* **ASSIGNMENT**
Quote the lines below from the one containing "Q: How many white" to the final line, both ends included; exclude the pictures.

[EXERCISE MATERIAL — start]

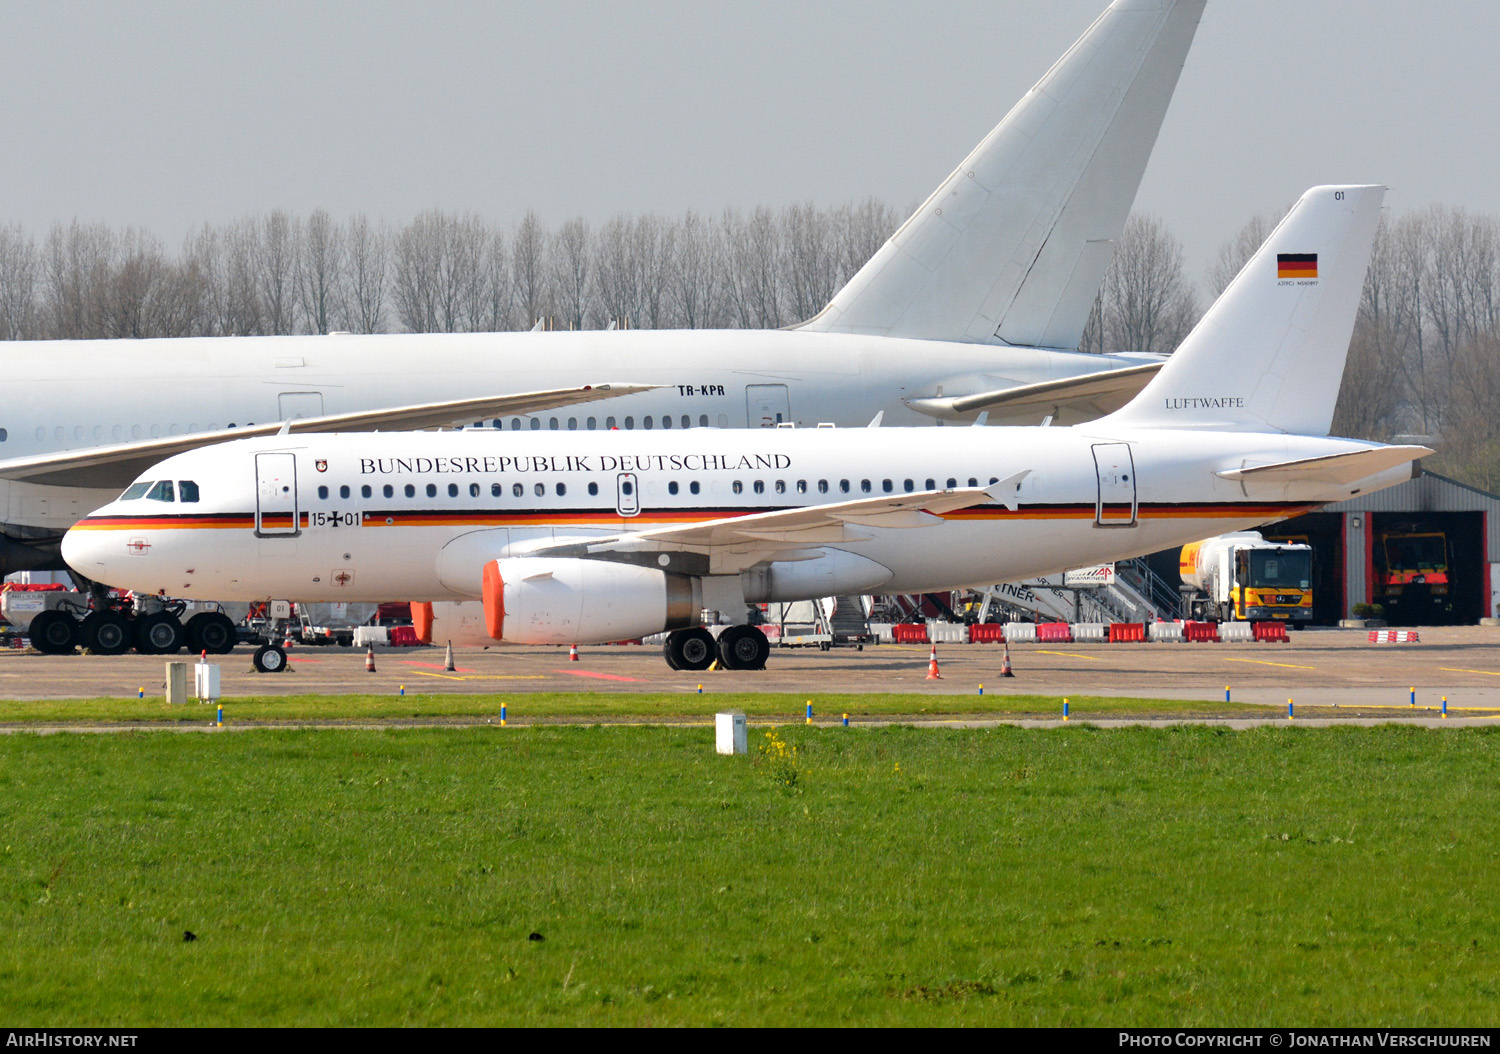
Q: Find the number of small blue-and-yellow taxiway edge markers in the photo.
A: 13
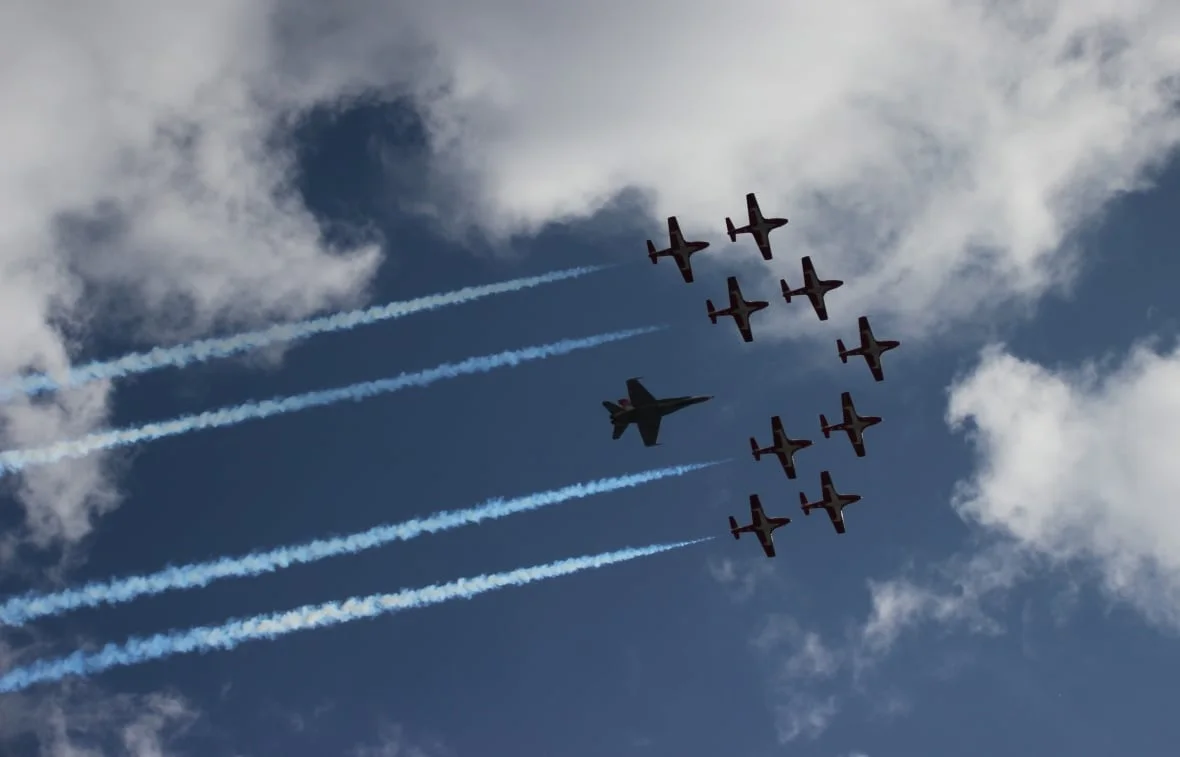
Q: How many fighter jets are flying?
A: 10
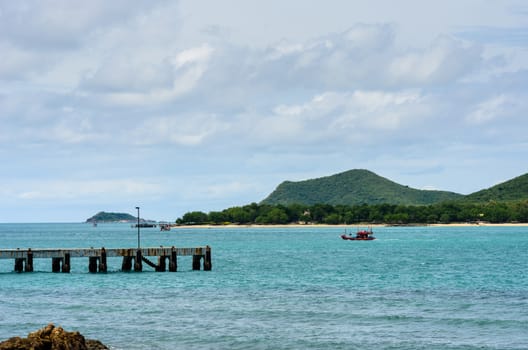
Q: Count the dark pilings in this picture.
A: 12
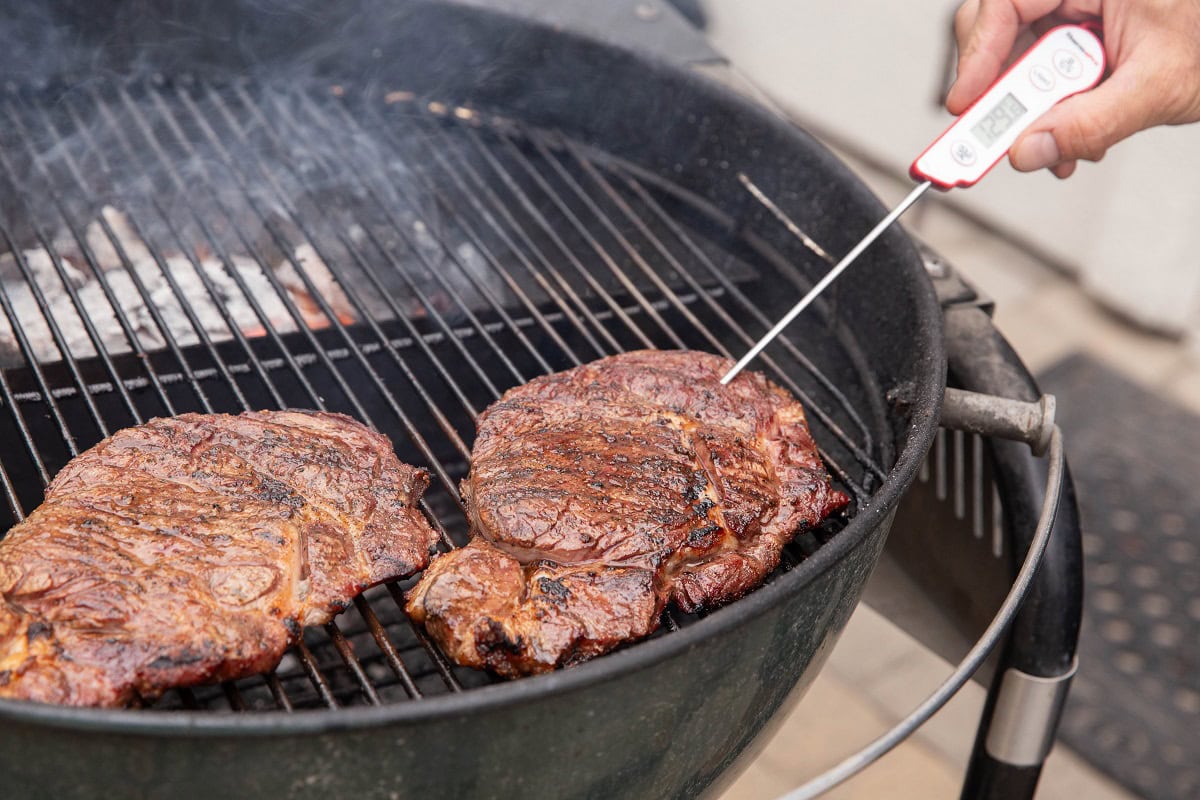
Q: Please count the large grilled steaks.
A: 2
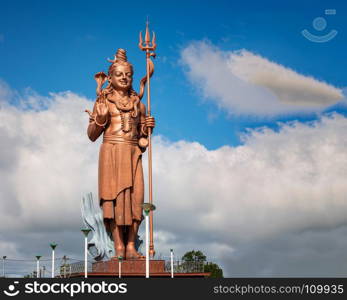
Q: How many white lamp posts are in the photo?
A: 7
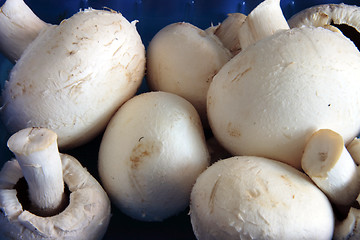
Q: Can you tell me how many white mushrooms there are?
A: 8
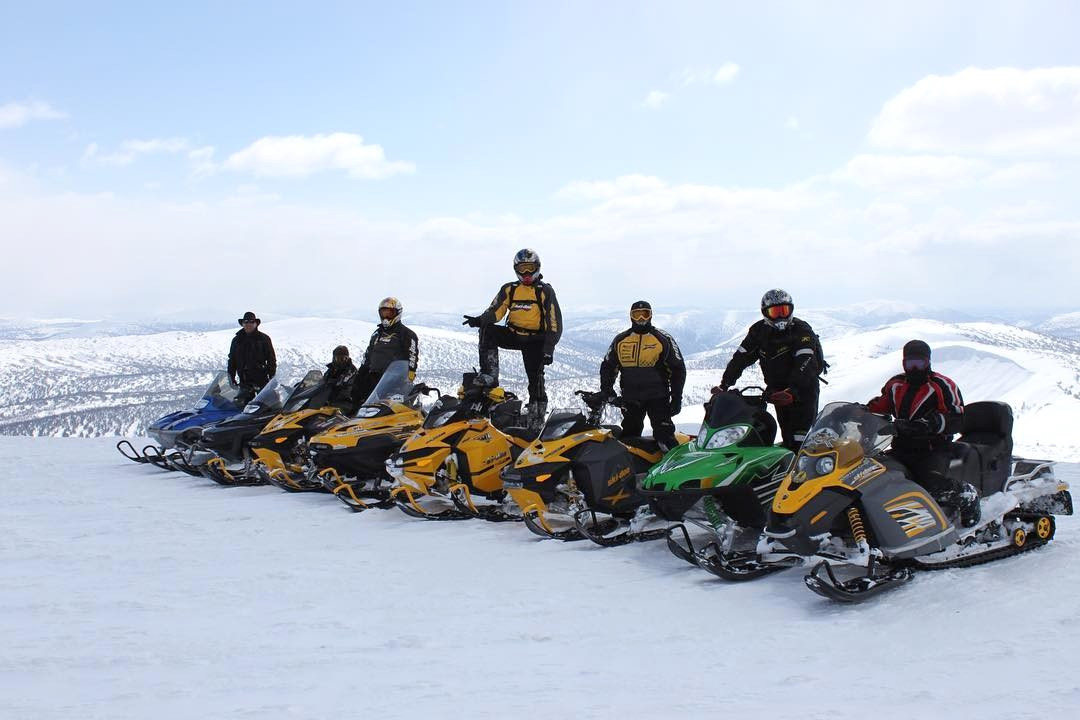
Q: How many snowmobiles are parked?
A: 8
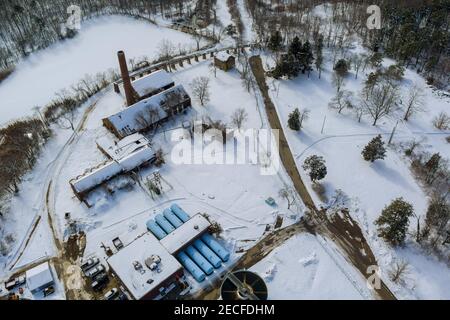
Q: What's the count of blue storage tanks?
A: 8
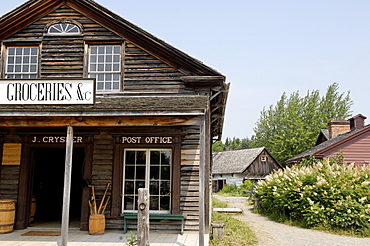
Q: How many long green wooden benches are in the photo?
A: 1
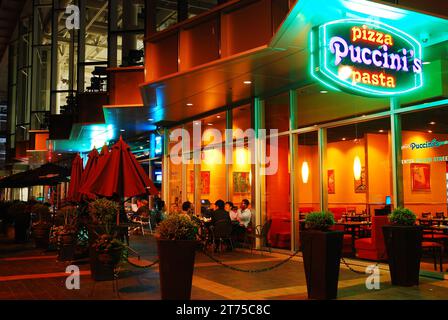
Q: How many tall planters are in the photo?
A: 3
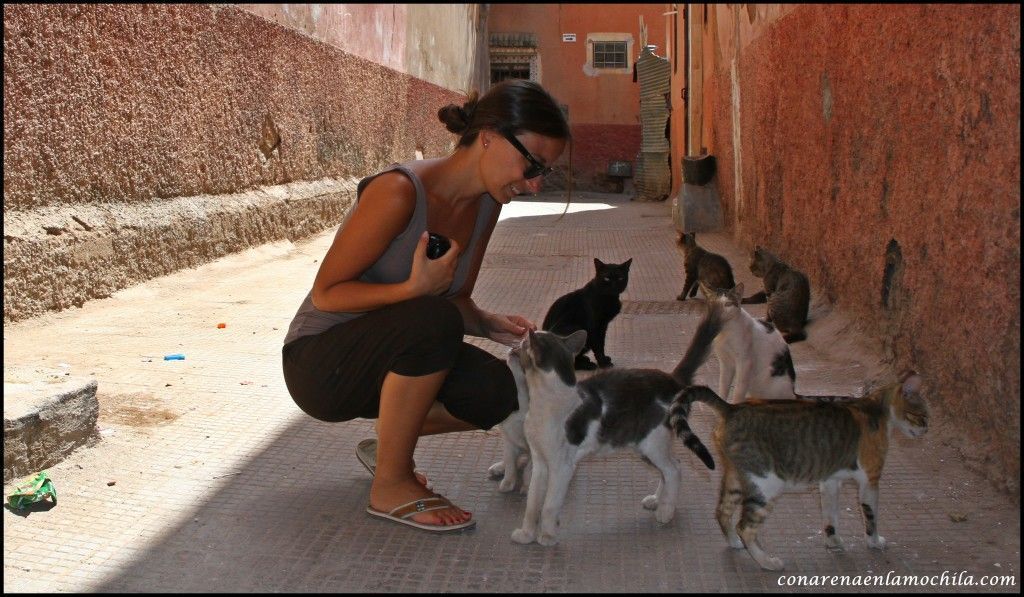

[EXERCISE MATERIAL — finish]

* **ANSWER BOX**
Q: How many white lamp posts are in the photo?
A: 7
Q: Can you tell me how many white mushrooms there are?
A: 8
Q: How many snowmobiles are parked?
A: 8
Q: What's the count of blue storage tanks?
A: 8
Q: How many long green wooden benches are in the photo?
A: 1
Q: How many tall planters are in the photo?
A: 3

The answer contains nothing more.